Ramesh Swaminathan: No, I wouldn't think so. We are spending on the more complex stuff, which includes the injectables piece, the inhalations piece, any drug device combination always costs a lot of money with clinical trials. And of course we have biosimilars. We've also always spoken about specialty ambitions. So, the spends would keep going up but if a turnover keeps going up also, as a percentage of sales, it might stagnate at a particular point. But in absolute value terms, it would certainly keep going up.
Kunal Randeria: If I understand correctly, you're not adding more projects, it's just that you're expanding into a bit more-high value, high-cost projects? Vinita Gupta: So, it is adding more projects overall. Ramesh Swaminathan: We are pivoting to more complex stuff. Kunal Randeria: Is your budget on generics, the usual Para-IIIs and the Para-IVs, I mean, the oral solids and all, is that same or even that is going up? Ramesh Swaminathan: In absolute terms and percentage terms, it would be going down. Kunal Randeria: Second question, you have now a healthy cash balance, you are generating cash. So, is specialty on your radar? And exactly which therapies in which markets would you be targeting?
Vinita Gupta: So, it has been on our radar, as we have shared in the past. And the therapy areas also, we've been pretty vocal. The respiratory being an area that we would like to build given our current position. As well as neurology, where we have NaMuscla® to start with. We are planning to bring NaMuscla® into the U.S and would like to get other products in the therapy area. And third now is ophthalmology, maybe have a start in Europe with VISUfarma, but we would like to get additional assets, both in Europe as well as ideally U.S, Europe and Other Developed markets.

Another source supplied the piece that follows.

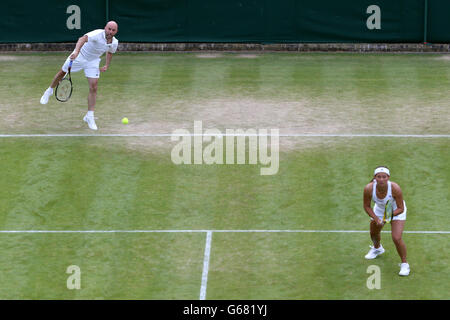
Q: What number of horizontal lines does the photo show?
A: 2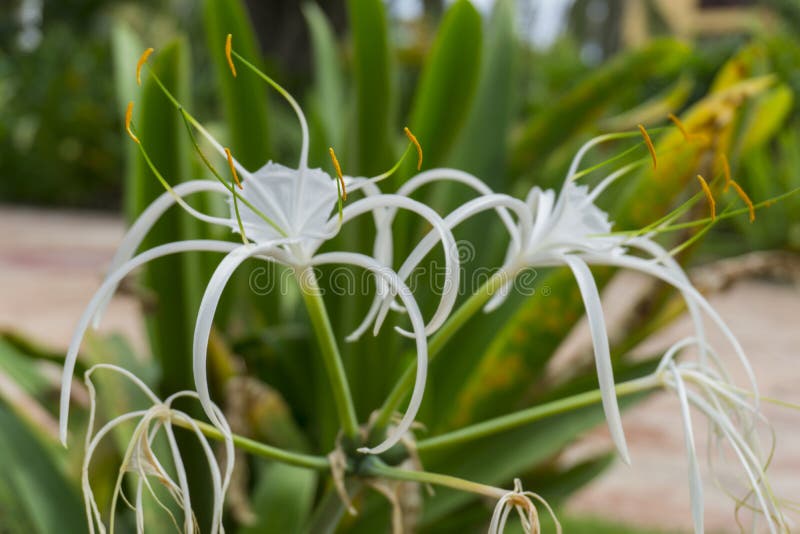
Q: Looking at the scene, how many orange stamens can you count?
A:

Kunal Randeria: Would you be more comfortable buying assets, which have been approved? Or ones where you perhaps have to do a Phase III trial, file it and then commercialize it? Vinita Gupta: We've been looking across the board. Of course, commercialized assets would be very lucrative, but they are far and few, because companies don't part with them easily. So, we are also looking at assets that are in Phase III or have completed Phase II successfully and are ready to go into Phase III. Kunal Randeria: Last year, you had announced that for Tiotropium, you had tied up with a company in China. Do you think that's a meaningful opportunity for you?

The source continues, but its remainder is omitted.